Is anything more true?
I write songs. I didn’t start writing them until I was thirty years old when I finally figured out, after eight years of dinking around on the instrument, how to play the piano without having to read notes (which I did very slowly). It happened to be about a month after I discovered that my long time boyfriend, for whom I’d changed my entire life, had been in a mostly-but-not-always long-distance relationship with another woman for over a year. The discovery of his affair was possibly the worst thing that ever happened to that part of my heart; that romantic part. Coincidence that I started composing a month after I found out and left him, once again, changing my whole life around?

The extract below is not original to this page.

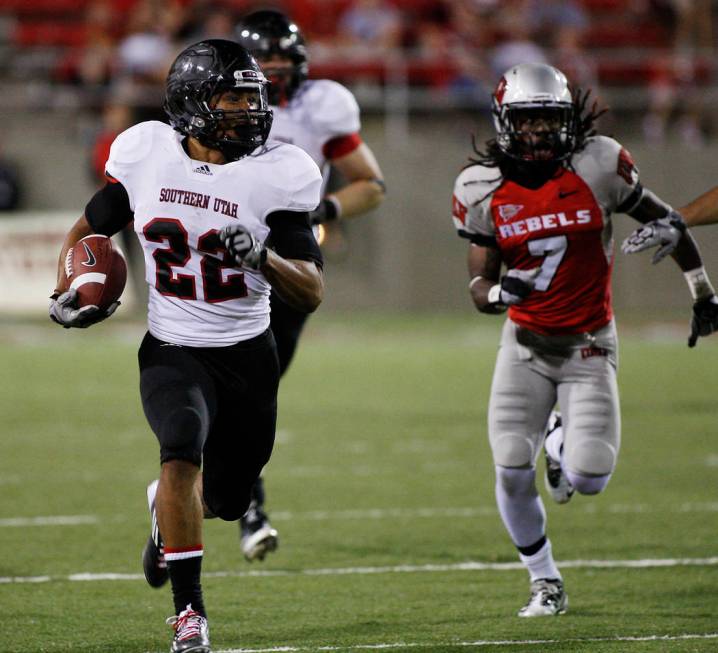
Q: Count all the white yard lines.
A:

I wrote song after song after song. I wrote twenty of them in a few month’s time. Granted, I had the Taylor Swift Syndrome (most my songs sounded pretty much the same), but it was a creative awakening for me. It was a new outlet, and having been a creative person my whole life, not having found this particular outlet for thirty years made it all the more exciting to me. And as sad and sappy as some of those first songs were (and embarrassing to sing now), they helped to heal my heart. I think they were the only thing that prevented me from turning completely to stone, as that tends to be my coping mechanism; to just stop feeling from now until forever. What a gift!

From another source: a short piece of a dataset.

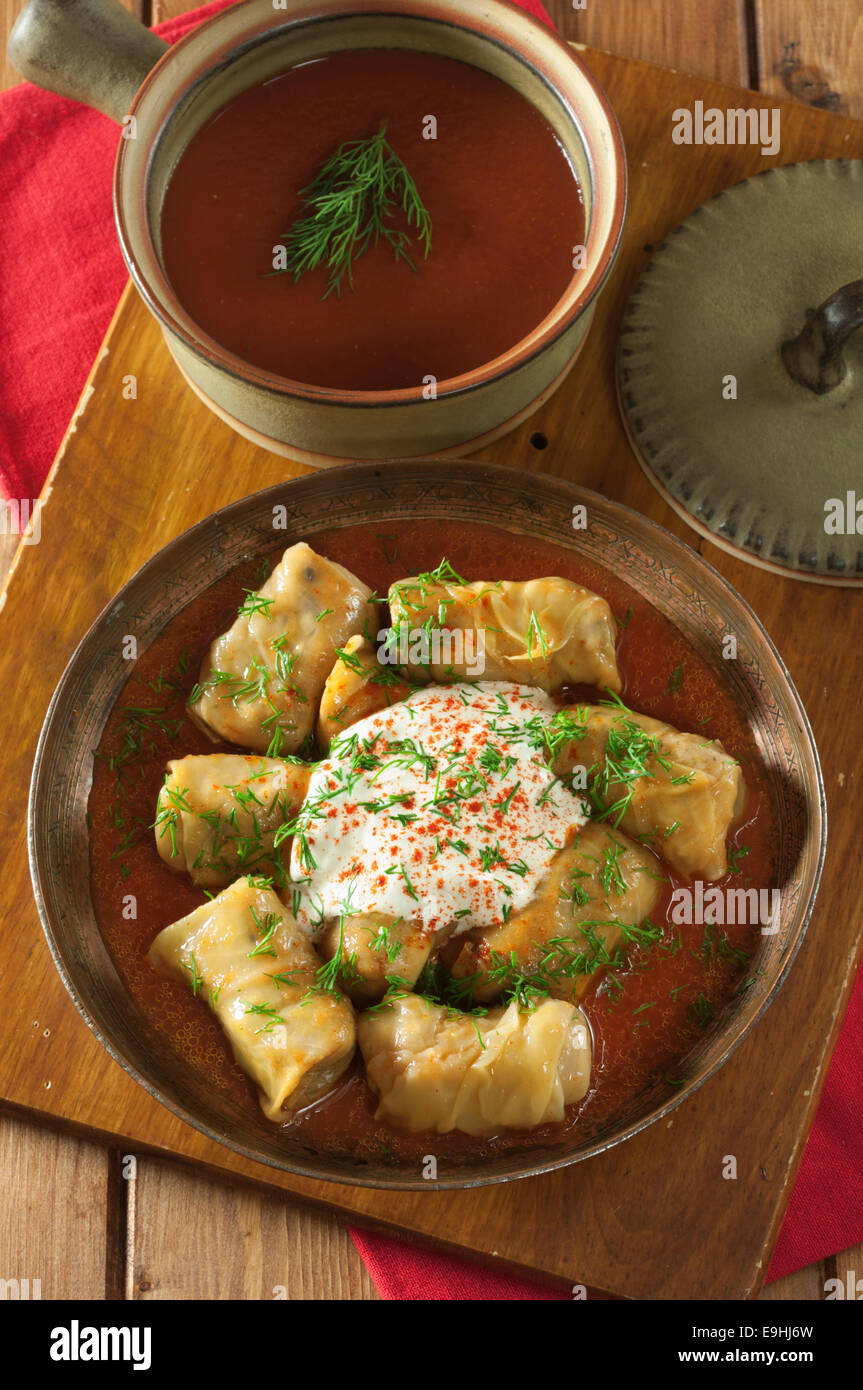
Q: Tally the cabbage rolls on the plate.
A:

And now that I am in a relatively happy, steady relationship, I’ve got nothing. Zero. Zilch. I’m completely uninspired. I’m too content. Perhaps I’ll explore that in another article.
There are so many beautiful things that come from heartbreak if we don’t let the pain overwhelm and drown us. I’ve realized, to my chagrin, that possibly I sabotage bits of my life just to feel that terrible beauty: that Ophelia, that Two Fridas, that Gravestone, that Romeo and Juliet. Is there anything that makes us feel more in this numbingly dull life? Isn’t heartbreak even more crippling, more devastating, and more earth-shattering than falling in love? Why do I shy from it? I was never so eloquent and inspired while falling in love as I was having lost it.
Not everyone is artistic, but to me, the thing that makes us human, is our creativity, and creative is something we all are.
I don’t suppose I should say, “Go! Break your own hearts! Feel the Earth crack and see what diamonds you can pull from the fissure.” But I will say, and mostly to myself, not to fear should heartbreak be at the doorstep. It comes with its own cure, and the cure can leave you better than before.